___ ENTRIES PROVIDED ___
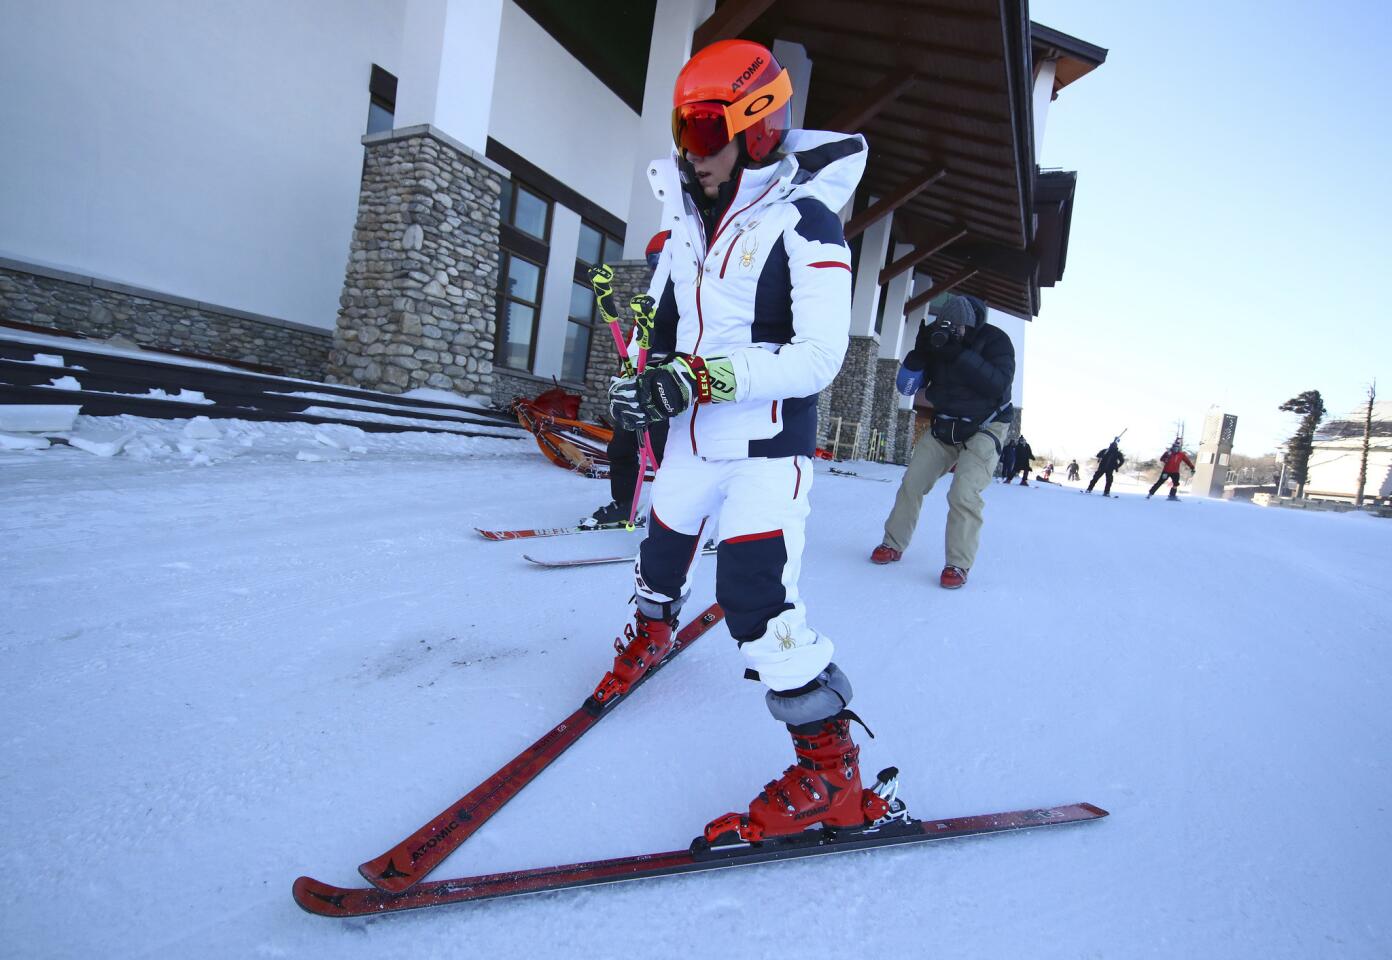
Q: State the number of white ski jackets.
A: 1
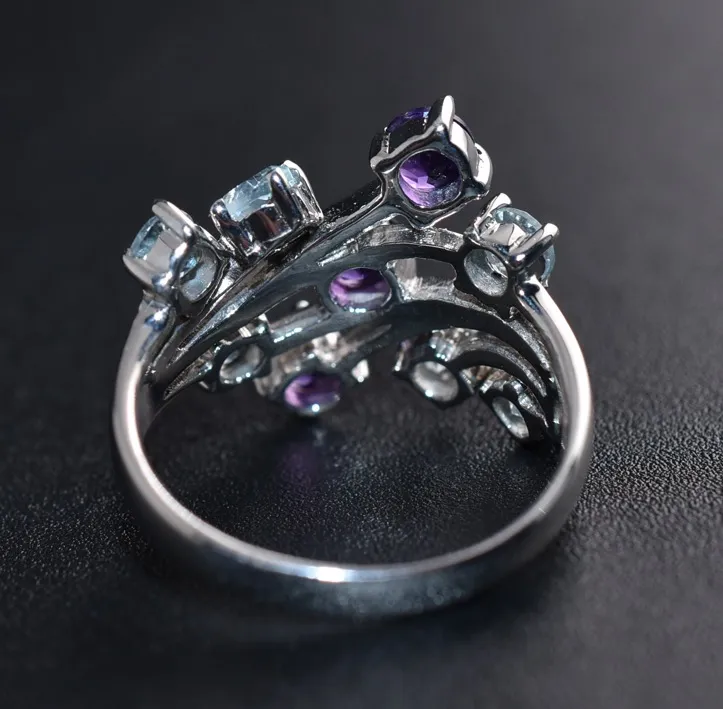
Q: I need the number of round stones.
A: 9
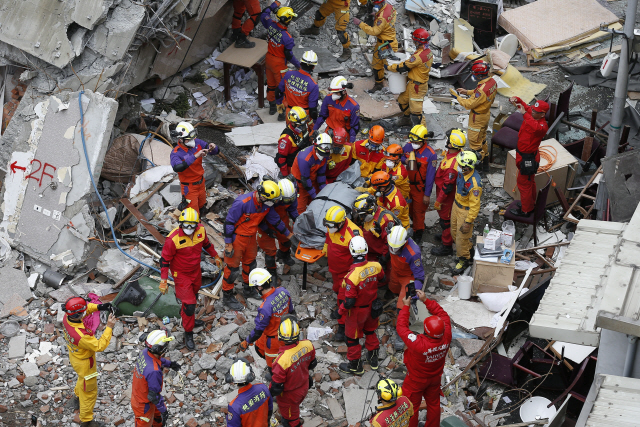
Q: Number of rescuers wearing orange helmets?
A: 3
___
WORK INSTRUCTIONS.
When copying the records above, please match them exactly but leave out all pictures.

SOLUTION TO THIS PROBLEM.
Q: State the number of white ski jackets.
A: 1
Q: I need the number of round stones.
A: 9
Q: Number of rescuers wearing orange helmets?
A: 3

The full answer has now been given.